2. Which steps in the flow introduces most of the bias?
3. What can I do to reduce the bias introduced by this step?

In [None]:
import pandas as pd
from scipy import stats
from plotly import graph_objects as go

In [None]:
# Data courtesy of Omer Koren, CEO of Webiks: https://webiks.com/
# Trans & Non-Binary data added for illustration

recruitment_finnel_dict = {'Fullstack Dev':
                           {'Male':
                            {'CV': 1448,
                            'Phone Interview': 40,
                           'Professional Interview 1': 23,
                           'Professional Interview 2': 13,
                           'CEO Interview': 11,
                           'Offered': 8,
                           'Signed': 4},
                            'Female':
                            {'CV': 493,
                            'Phone Interview': 24,
                           'Professional Interview 1': 12,
                           'Professional Interview 2': 2,
                           'CEO Interview': 2,
                           'Offered': 2,
                           'Signed': 1},
                            'Non-Binary':
                            {'CV': 50,
                            'Phone Interview': 2,
                           'Professional Interview 1': 1,
                           'Professional Interview 2': 1,
                           'CEO Interview': 1,
                           'Offered': 0,
                           'Signed': 0},
                            'Trans': {'CV': 50,
                            'Phone Interview': 2,
                           'Professional Interview 1': 1,
                           'Professional Interview 2': 1,
                           'CEO Interview': 1,
                           'Offered': 1,
                           'Signed': 1},
                           },
                          'Data Scientist':
                           {'Male':
                            {'CV': 22,
                            'Phone Interview': 7,
                           'Professional Interview 1': 1,
                           'Professional Interview 2': 0,
                           'CEO Interview': 3,
                           'Offered': 0,
                           'Signed': 0},
                            'Female':
                            {'CV': 5,
                            'Phone Interview': 0,
                           'Professional Interview 1': 0,
                           'Professional Interview 2': 0,
                           'CEO Interview': 0,
                           'Offered': 0,
                           'Signed': 0}
                           }
}

In [None]:
fullstack_flow_df = pd.DataFrame(recruitment_finnel_dict['Fullstack Dev'])
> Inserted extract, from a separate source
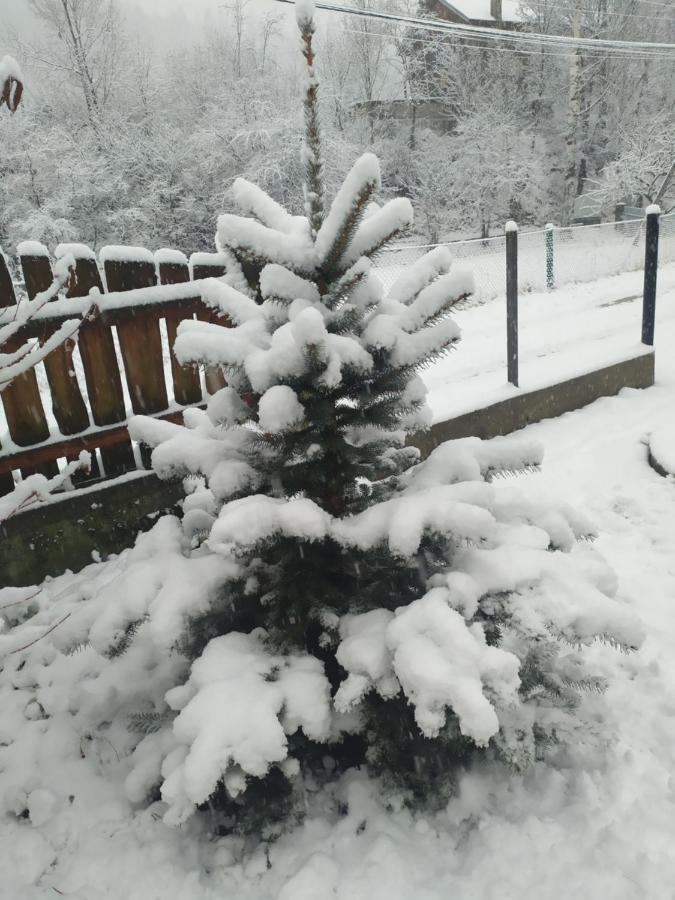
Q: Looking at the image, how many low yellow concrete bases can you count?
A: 0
fullstack_flow_df.eval("Percent_Female = Female * 100.0 / (Female + Male)")

Unnamed: 0,Male,Female,Non-Binary,Trans,Percent_Female
CV,1448,493,50,50,25.399279
Phone Interview,40,24,2,2,37.5
Professional Interview 1,23,12,1,1,34.285714
Professional Interview 2,13,2,1,1,13.333333
CEO Interview,11,2,1,1,15.384615
Offered,8,2,0,1,20.0
Signed,4,1,0,1,20.0


1. We can see that only 20% of the hires (1/5) are Female, despite the fact that 25.4% of applicants were Female.
2. We can also see that there is no representation of Non-Binary Genders in the dataset (which either speaks to the data collection process or to lack of participation from non-binary people at the process)
3. What are the reasons for disqualifying male vs female?

In [None]:
def generate_funnel(flow_df):
  fig = go.Figure()

  for gender in flow_df.columns:
    fig.add_trace(go.Funnel(
        name = gender,
        y = flow_df.index,
        x = flow_df[gender],
        textinfo = 'value+percent previous',
    ))

  fig.show()

In [None]:
generate_funnel(fullstack_flow_df)

In [None]:
def hiring_prob(flow_df, gender):
  top_of_funnel = fullstack_flow_df[gender][0]
  end_of_funnel = fullstack_flow_df[gender][-1]
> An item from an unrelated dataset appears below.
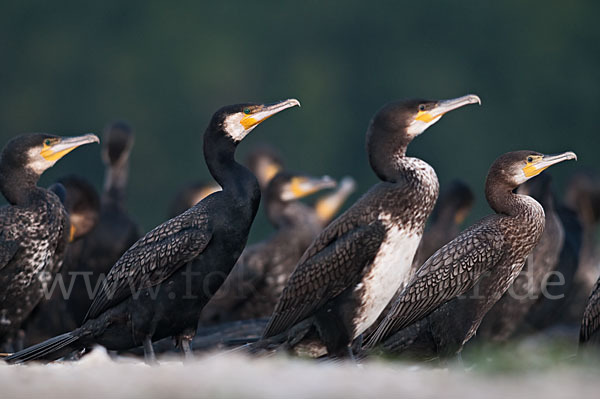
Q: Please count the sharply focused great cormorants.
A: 4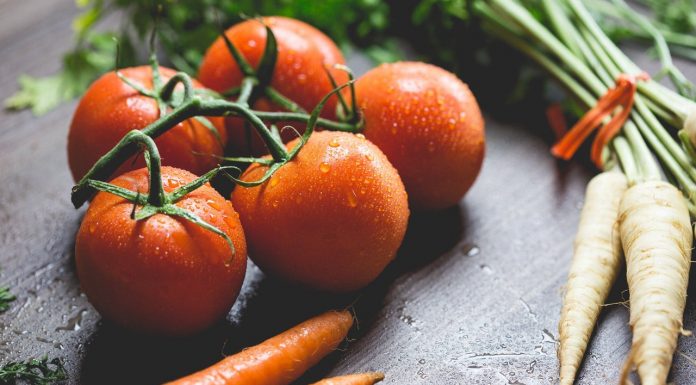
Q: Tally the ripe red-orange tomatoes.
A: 5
  return end_of_funnel * 100.0 / top_of_funnel

In [None]:
for gender in fullstack_flow_df.columns:
  print(f"Prob. of getting hired, given that a {gender} person sent a CV: {round(hiring_prob(fullstack_flow_df, gender),2)}%")
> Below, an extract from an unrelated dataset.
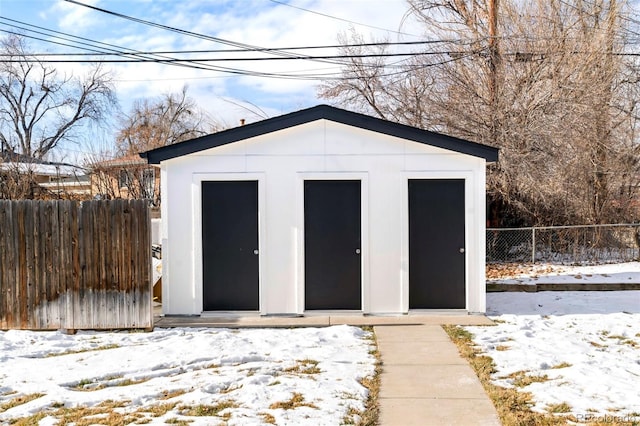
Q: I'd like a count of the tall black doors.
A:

Prob. of getting hired, given that a Male person sent a CV: 0.28%
Prob. of getting hired, given that a Female person sent a CV: 0.2%
Prob. of getting hired, given that a Non-Binary person sent a CV: 0.0%
Prob. of getting hired, given that a Trans person sent a CV: 2.0%


In [None]:
def compute_score(flow_df, marginalized_group, hegemonic_group):
  marg_group_prob = hiring_prob(flow_df, marginalized_group)
  heg_group_prob = hiring_prob(flow_df, hegemonic_group)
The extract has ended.